Indirect band gap in graphene from modulation of the Fermi velocity

TL;DR

This paper theoretically investigates how a periodic heterostructure substrate influences graphene's electronic properties, revealing an indirect band gap caused by spatially varying Fermi velocity, with implications for nanoelectronic device design.

Contribution

It introduces an exact solution of the Dirac equation with position-dependent Fermi velocity and band gap, demonstrating the emergence of an indirect band gap in graphene due to substrate effects.

Findings

Superlattice minibands with gaps due to substrate-induced symmetry breaking

Spatial Fermi velocity variation leads to an indirect band gap

Constant Fermi velocity case reproduces known direct band gap results

Abstract

In this work we study theoretically the electronic properties of a sheet of graphene grown on a periodic heterostructure substrate.
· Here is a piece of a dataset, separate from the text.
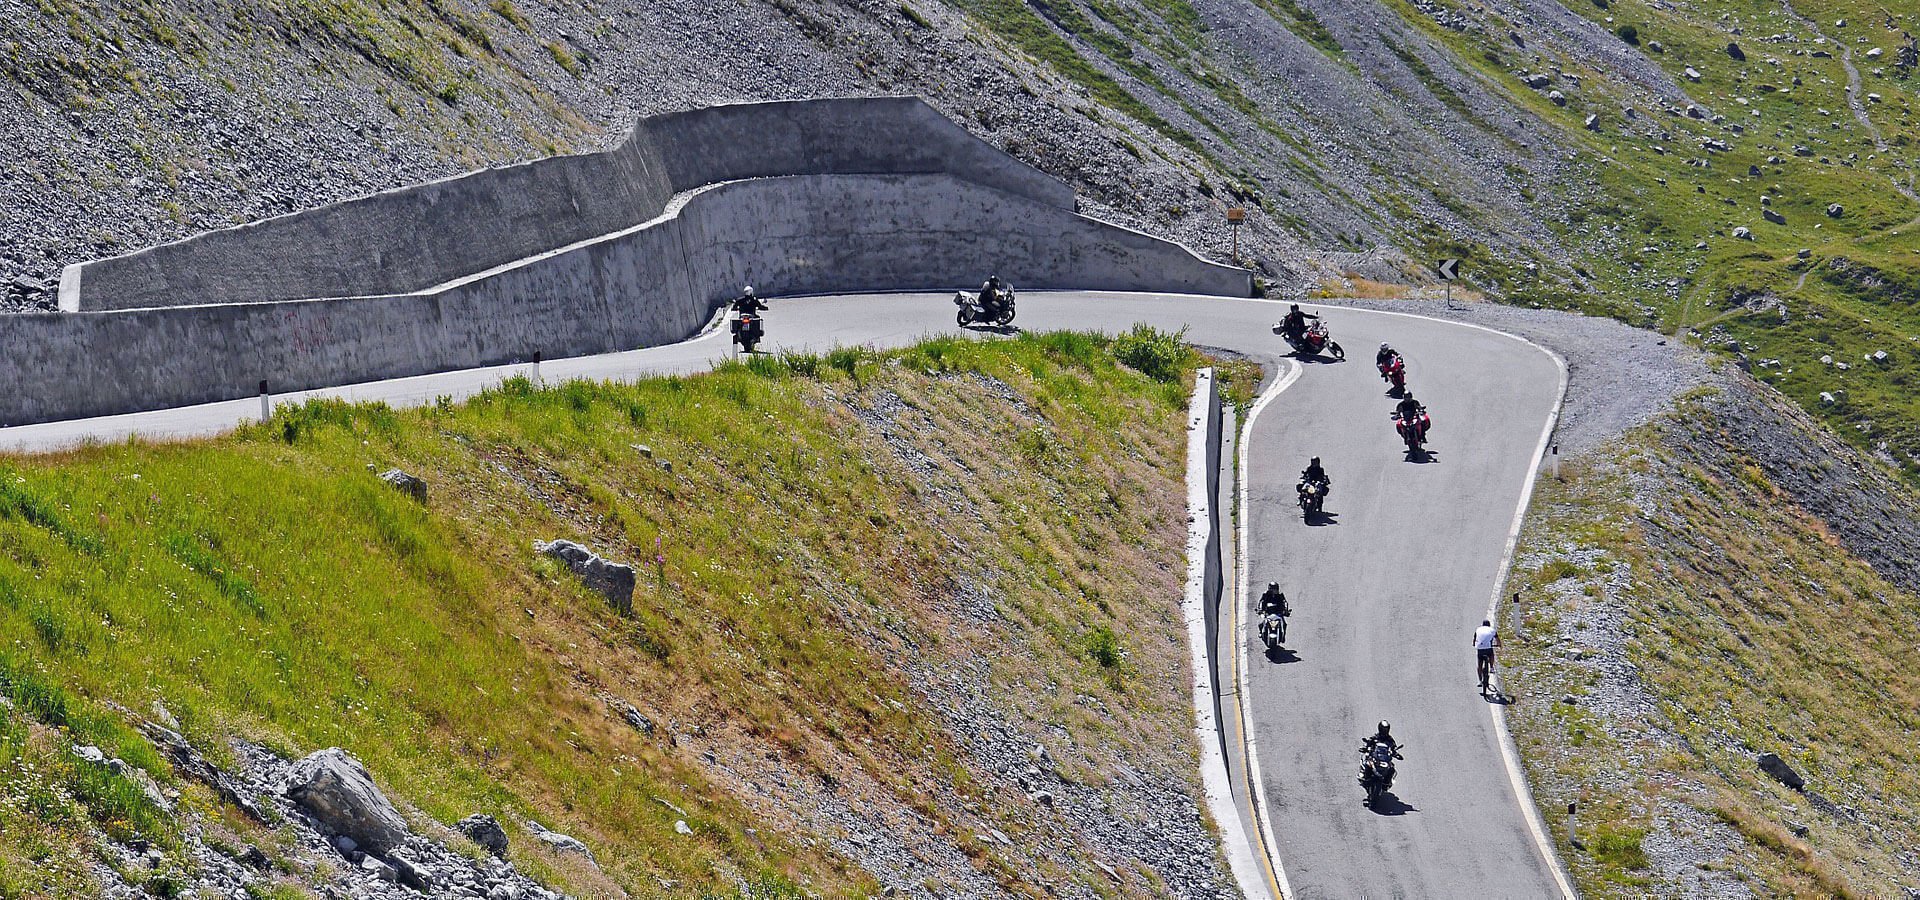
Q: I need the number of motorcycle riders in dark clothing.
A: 8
We write an effective Dirac equation, which includes a dependence of both the band gap and the Fermi velocity on the position, due to the influence of the substrate. This way, both bandgap and Fermi velocity enter the Dirac equation as operators. The Dirac equation is solved exactly and we find the superlattice minibands with gaps due to the breaking of translational symmetry induced by the underlying heterostructure. The spatial dependence of the Fermi velocity makes the band gap be indirect, bringing about interesting possibilities for applications in the design of nanoelectronic devices. In the limit of constant Fermi velocity we obtain a band structure, with direct band gap, very close to the one previously found in the literature, obtained using the transfer matrix method.